*Supplied records*
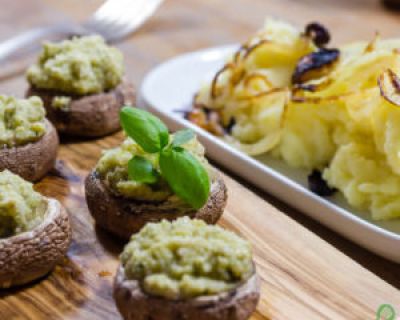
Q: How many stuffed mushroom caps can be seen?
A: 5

==

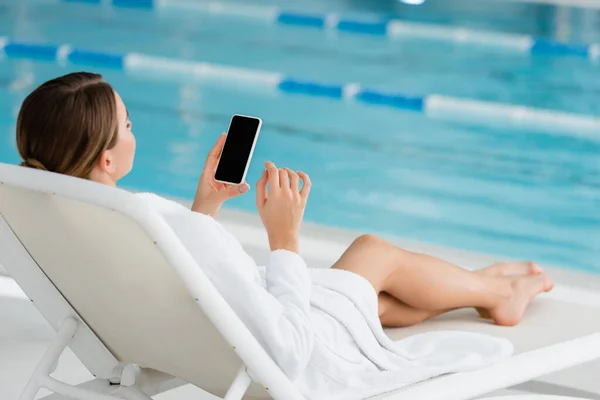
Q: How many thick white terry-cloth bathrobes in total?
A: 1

...

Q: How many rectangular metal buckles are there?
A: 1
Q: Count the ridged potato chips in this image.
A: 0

*Exercise instructions*
Look through the material above for the word "many" and copy every line that has it.

*Written response*
Q: How many stuffed mushroom caps can be seen?
Q: How many thick white terry-cloth bathrobes in total?
Q: How many rectangular metal buckles are there?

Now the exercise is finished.